Experienced solicitors and counsel are well aware of the benefits of mediation, and require no pressure or orders from the courts to engage in the process. However, there remains a significant number of practitioners, including at the Bar, who remain resistant. It should be clear that the administration of justice and the interests of litigating parties generally are best served by a speedy, cost effective settlement of disputes. That is what mediation provides.

Might fear of the courts being overwhelmed by an anticipated flood of cases, after eventual emergence from lockdown, begin a trend amongst the judiciary to be, at least, more proactive in its encouragement of mediation? This could be achieved perhaps by amendment to the Rules to make mediation mandatory, but, if not to the point of compulsion, at least by making referrals to mediation automatic in all courts. Absent an amendment to the Rules parties would still be able to refuse to mediate, albeit subject to the risk of being made subject to an adverse order as to costs.

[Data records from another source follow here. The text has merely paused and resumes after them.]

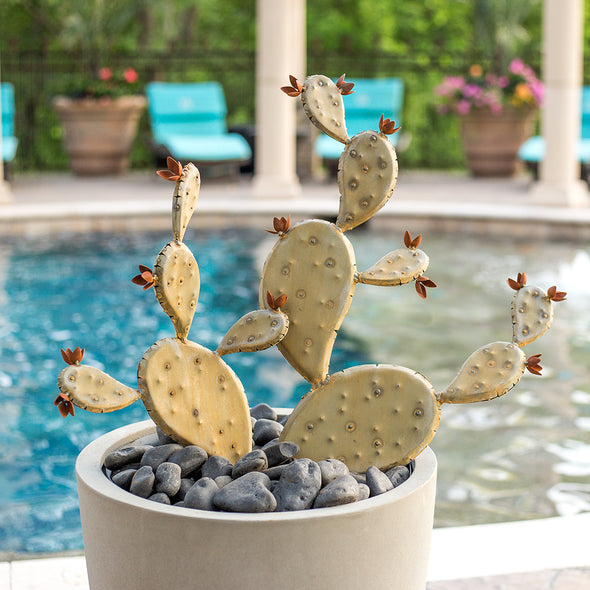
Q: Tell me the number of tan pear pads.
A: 12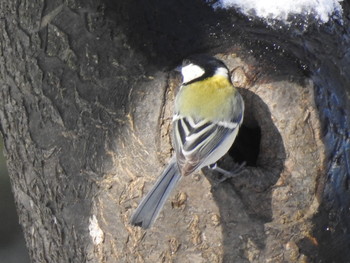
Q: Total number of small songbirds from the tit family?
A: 1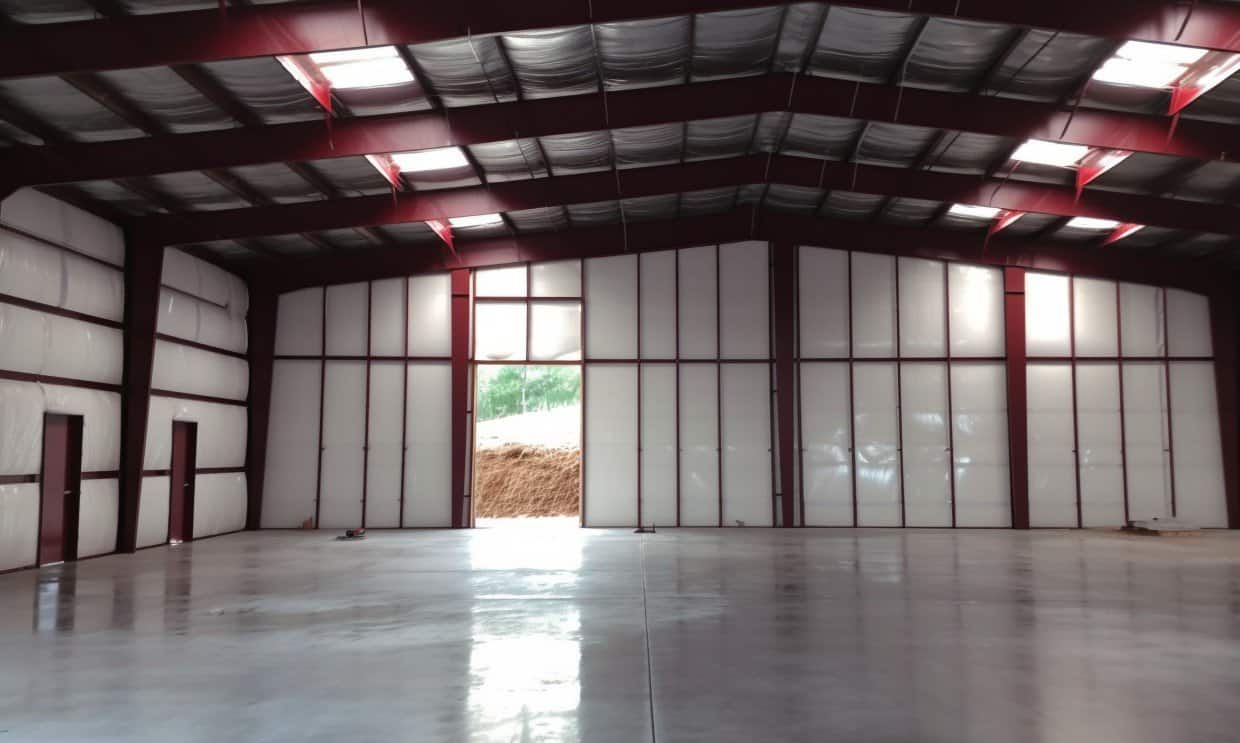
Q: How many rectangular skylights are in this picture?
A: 7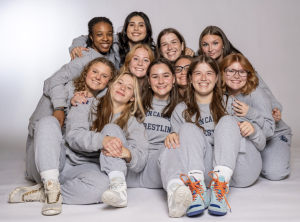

Of course, by necessity, the conduct of mediations has changed. Clearly, traditional face-to-face mediation is not currently possible, at least within our jurisdiction. However, remote ‘virtual’ mediation is beginning to ‘take off’, anecdotally, with success. Zoom has become the preferred platform for online mediation, because of its ability, with the mediator as ‘host’, to re-create the atmosphere of a traditional mediation – including main meeting and secure breakout rooms. In some ways there is greater flexibility in online mediation, as well as cost saving in travel and business costs.

To secure an increase in mediation generally, but in particular to reduce the backlog of cases facing the courts, there is a need for more vigorous support for mediation from the judiciary. The judgment of Mr Justice Griffiths in DSN is welcome, but parties and their advisers require clear, even trenchant, statements of intent from all levels of the judiciary. An understanding of how Zoom is successfully being used for mediation might also be helpful.

Rise of the barrister-mediator

In addition, the Bar must be ready, enthusiastically, to take up the challenge, whether as representatives for the parties, or as barrister mediators. It is important for the Bar to train in and become familiar with the technology, and the Zoom platform in particular, so as to be in a position to take advantage of and be adept in these new processes on behalf of their clients. Barristers must be in a position to give clear and firm advice to their clients of the advantages of mediation in avoiding delays and uncertainty in pursuing their case through the courts when a cheap and effective alternative is readily available.

Whatever happens, I am sure there will be a new store of ‘war stories’ to emerge from remote mediation.